There, too, just one shot back with 18 holes to go were Archie Dadian and Lee Carter. Dadian, a former pro, was the pretournament favorite and a man with complaints of his own—he kept trying to explain all week how many times he had broken his hand without knowing it. Carter, a 17-year-old black who plays out of the same Tenison course in Dallas where Lee Trevino used to hustle, was the surprise of the week. He stayed near the lead for three days before succumbing to nerves and a final-round 81.

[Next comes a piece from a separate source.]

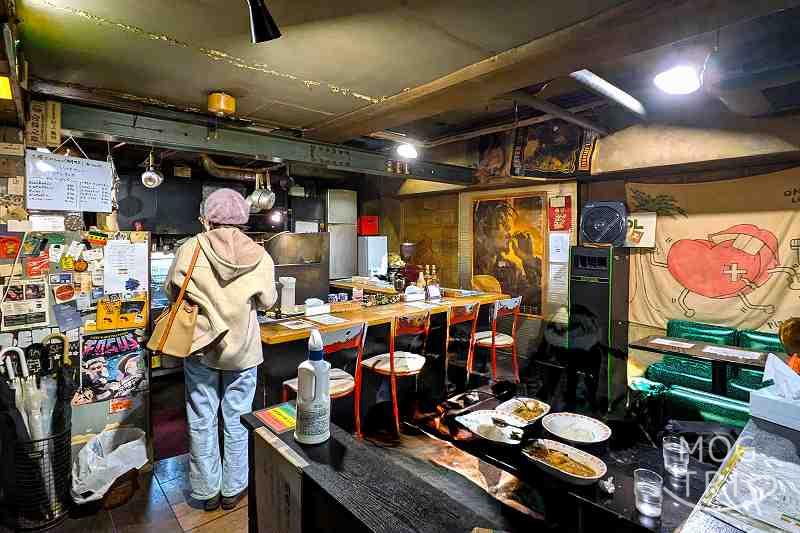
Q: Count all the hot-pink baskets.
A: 0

The last round began with Blomberg showing up on the practice tee in spectacular American-flag shorts and several USGA officials approaching coronary arrest. After a hasty meeting, USGA Public Links Chairman Bob Dwyer said something like, "You are sitting on the flag, son," and Blomberg was ordered to change.
"Land of the free," moaned the Californian. "What would they do if I came out nude? If I win this thing, the shorts are going back on for pictures."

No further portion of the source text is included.